My child has a tick attached to their skin! What should I do?

If you find a tick attached to your or your child's skin, there's no need to panic.  Read through the information below and call our office with any questions or concerns.

1. Remove the tick.

There are several tick removal devices on the market, but a plain set of fine-tipped tweezers will remove a tick quite effectively.

  1. Use fine-tipped tweezers to grasp the tick as close to the skin's surface as possible.

  2. Pull upward with steady, even pressure. (See image here.)  Don't twist or jerk the tick; this can cause the mouth-parts to break off and remain in the skin.

    • If pieces of the tick remain in the skin, try to remove them with tweezers. If you are unable to remove the pieces easily with clean tweezers then leave them.  Do not worry; this does not increase the risk of Lyme Disease.

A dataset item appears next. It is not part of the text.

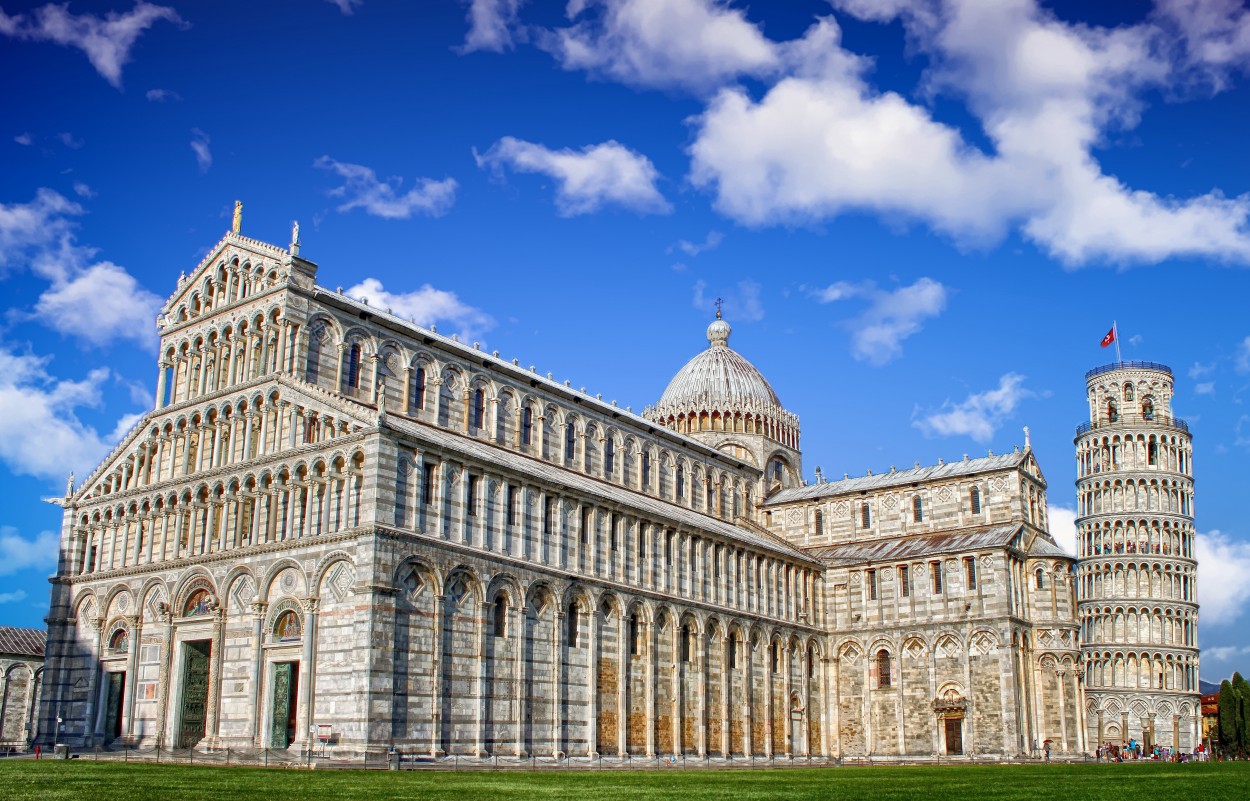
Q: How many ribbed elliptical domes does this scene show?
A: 1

Wash the site, and apply Bacitracin or Polysporin antibiotic ointment (over-the-counter) - the body will naturally push the remaining pieces out as the skin heals. Monitor the site and call our office if you are concerned your child might have a local skin infection (if the bite area becomes red, swollen, or painful).

  3. After removing the tick, thoroughly clean the bite area and your hands with rubbing alcohol or soap and water.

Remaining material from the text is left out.